■ Activity ■
Report every line from the material that contains the word "show".

■ Input data ■

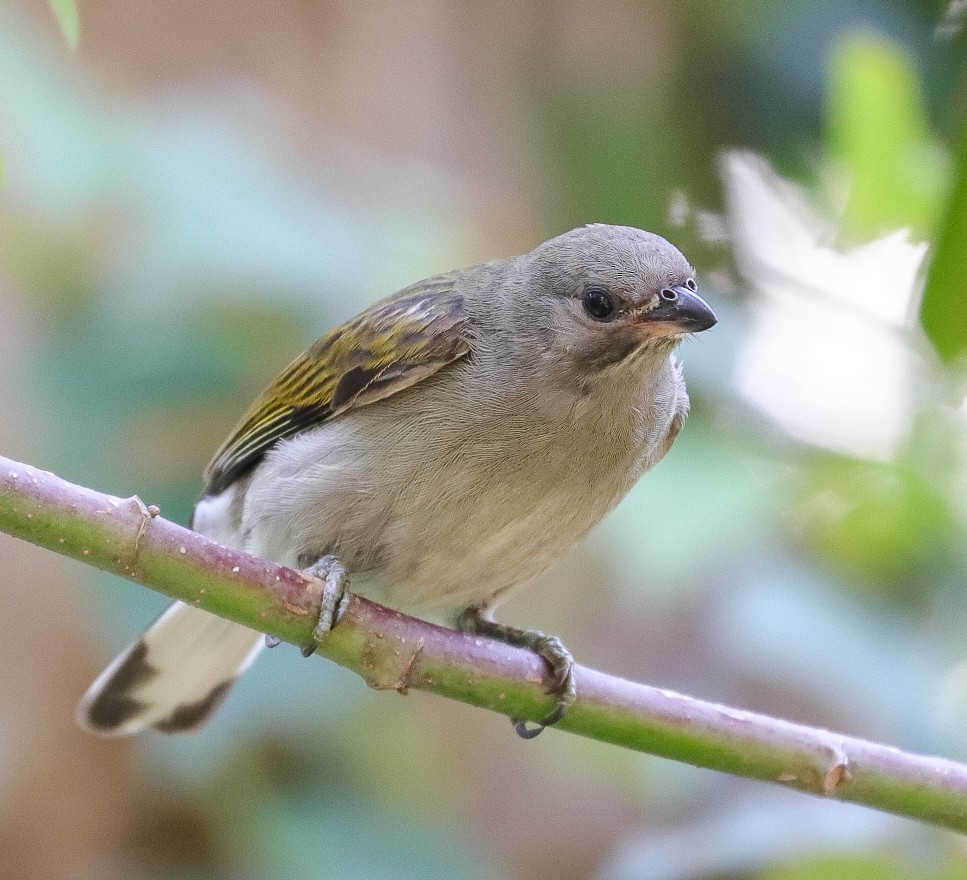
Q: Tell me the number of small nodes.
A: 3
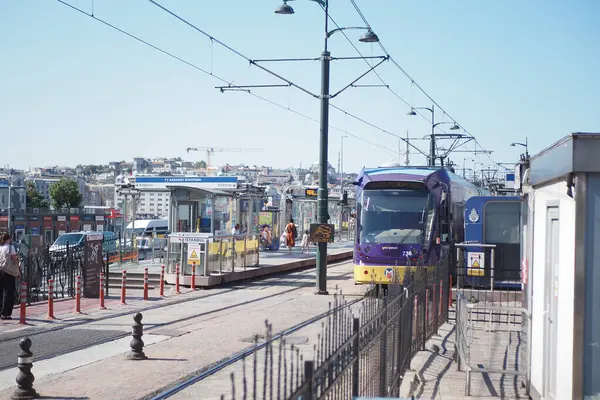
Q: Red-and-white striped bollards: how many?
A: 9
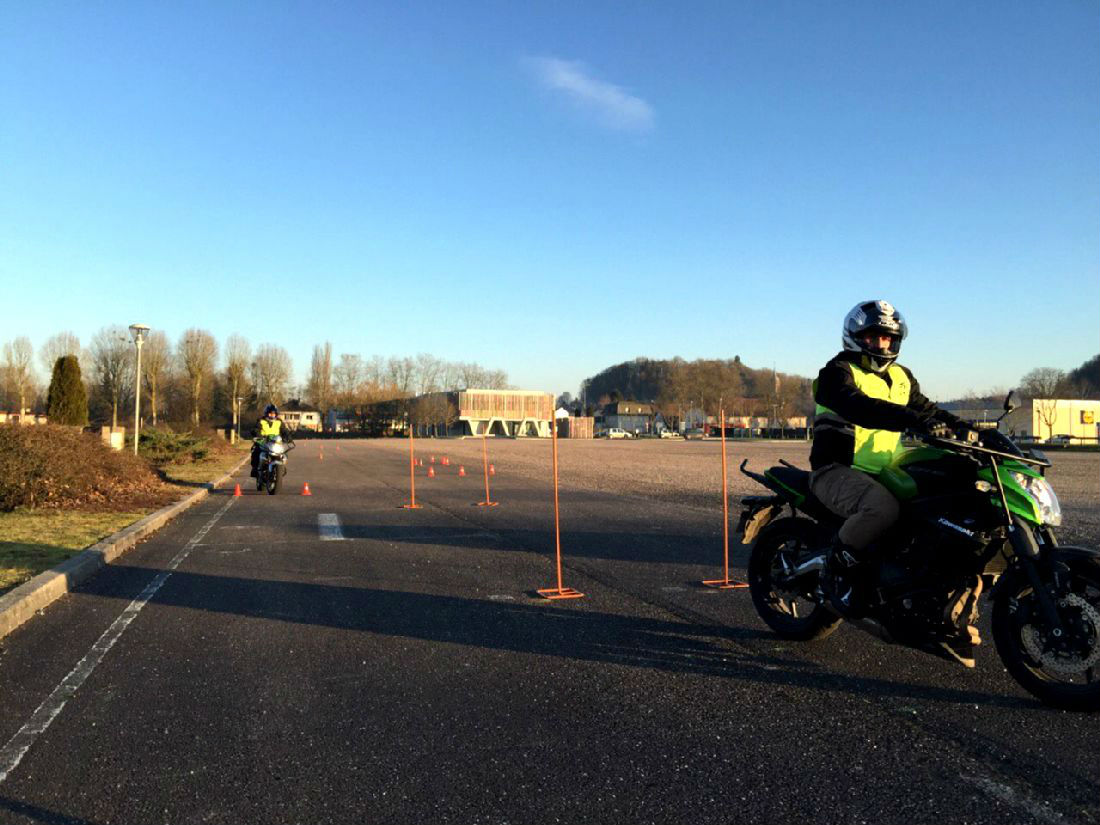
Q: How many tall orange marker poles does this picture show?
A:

...

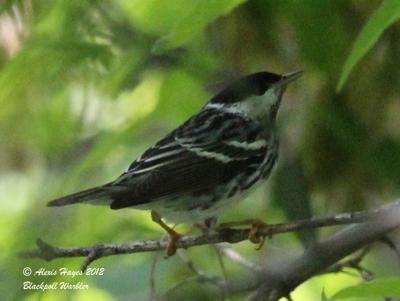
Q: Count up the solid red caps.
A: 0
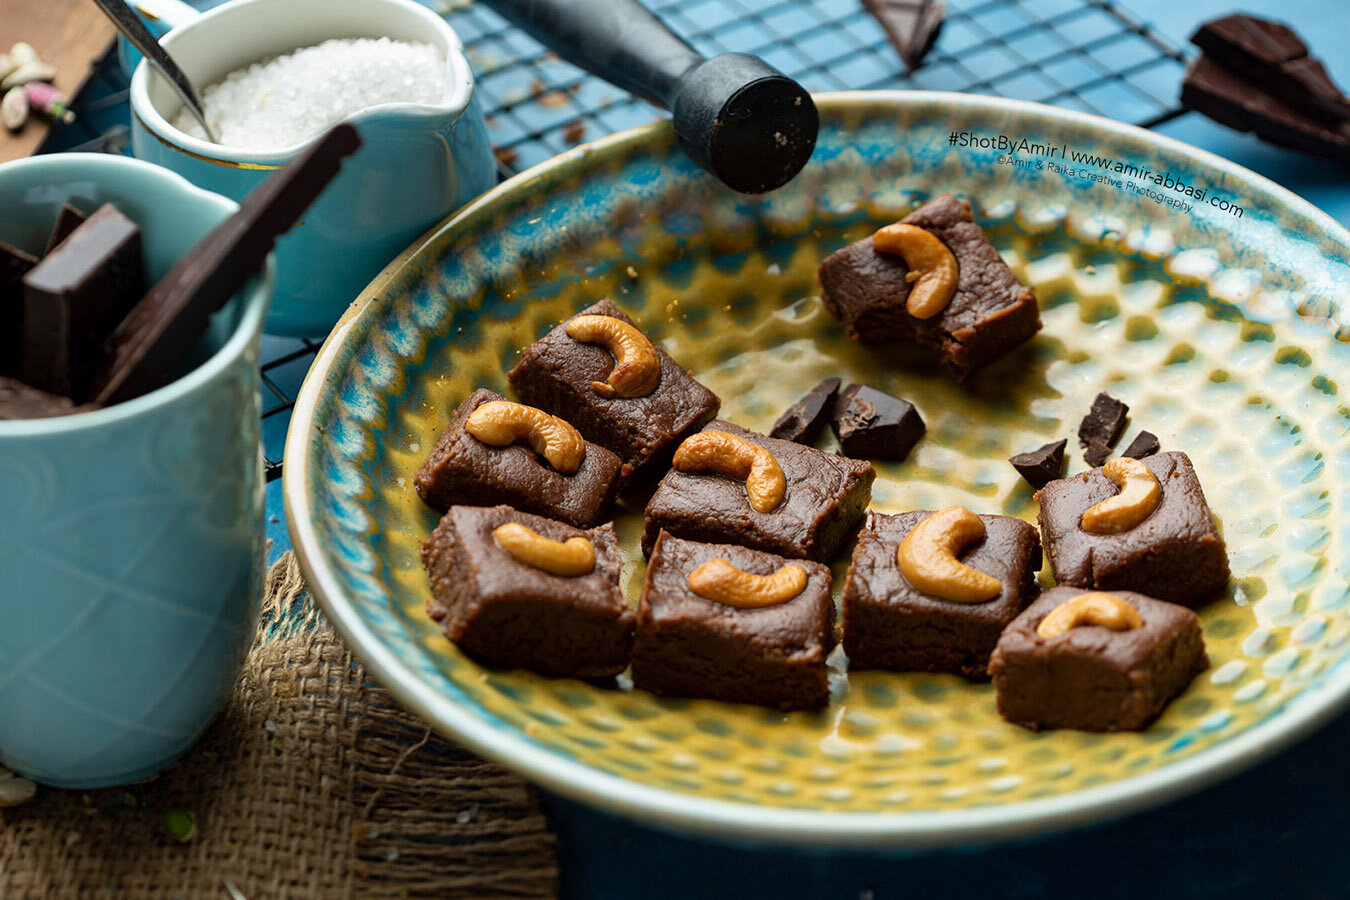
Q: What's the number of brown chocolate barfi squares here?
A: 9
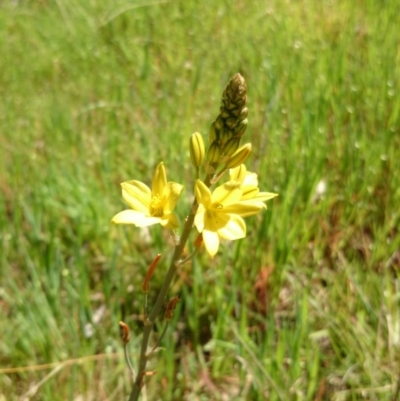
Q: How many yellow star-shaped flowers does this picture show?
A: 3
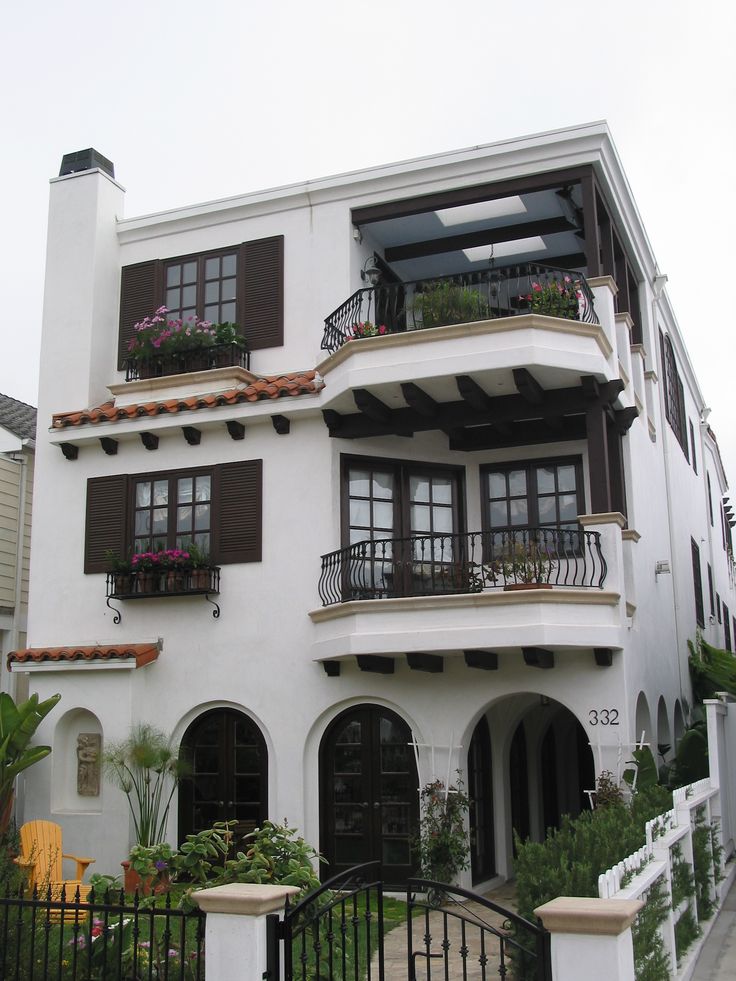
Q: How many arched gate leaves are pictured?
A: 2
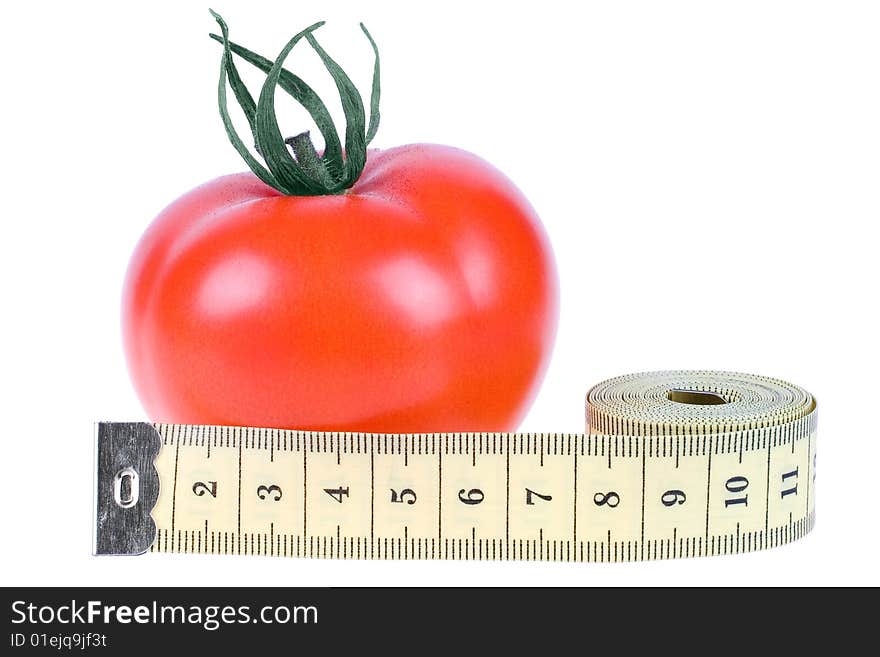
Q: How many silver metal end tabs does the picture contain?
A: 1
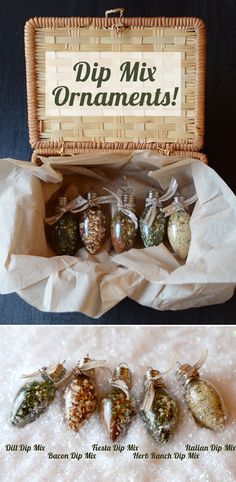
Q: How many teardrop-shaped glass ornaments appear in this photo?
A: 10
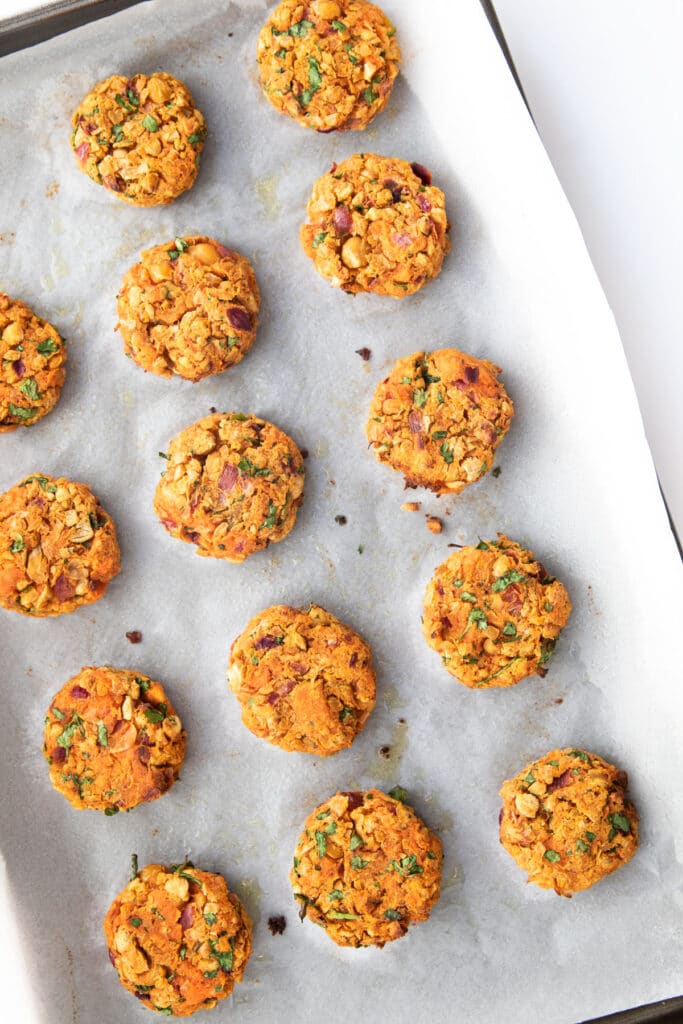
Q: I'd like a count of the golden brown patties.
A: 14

==

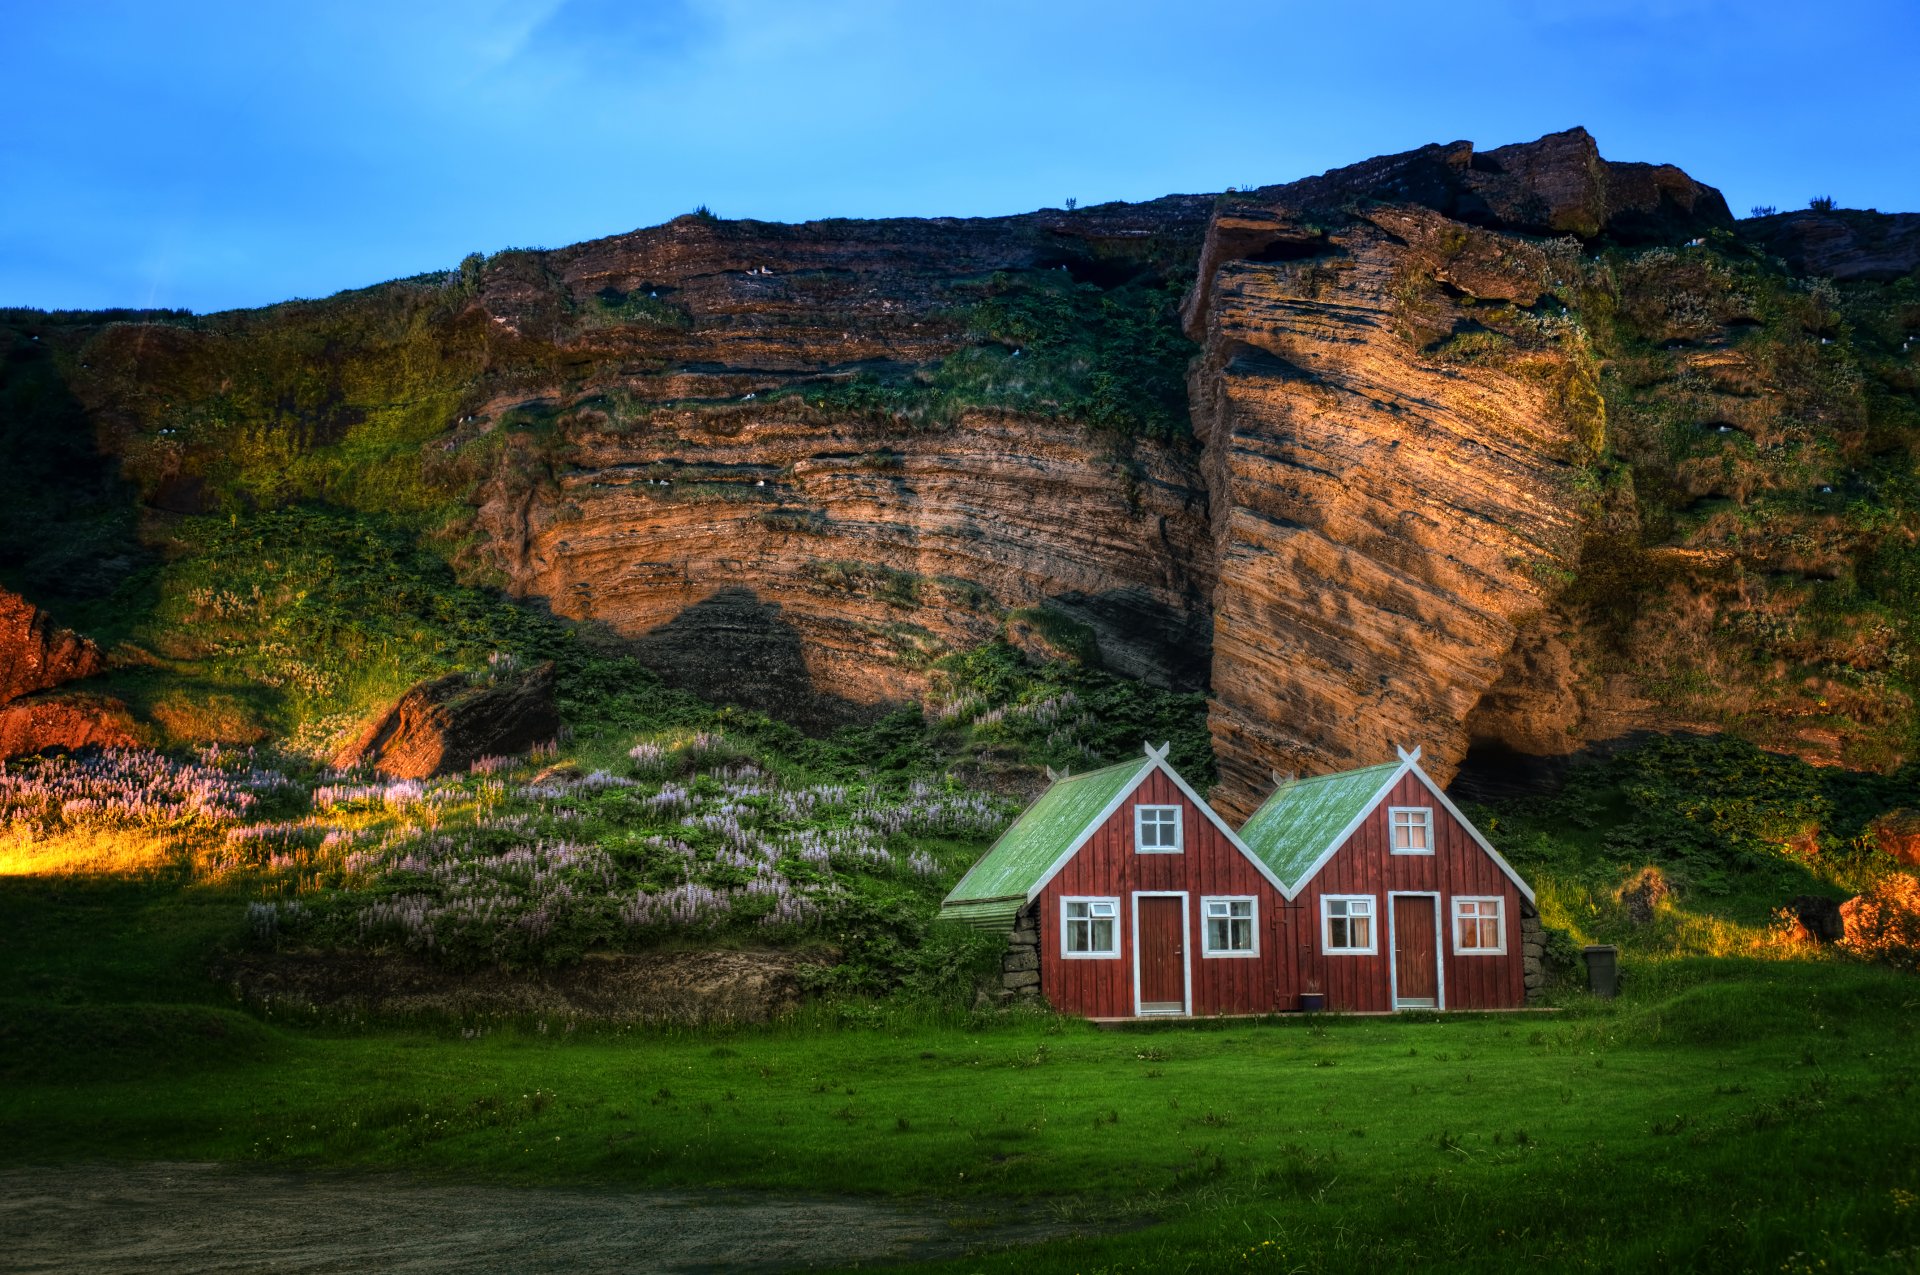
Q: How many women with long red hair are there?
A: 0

■ Result of this task ■
Q: How many tall orange marker poles does this picture show?
Q: How many yellow star-shaped flowers does this picture show?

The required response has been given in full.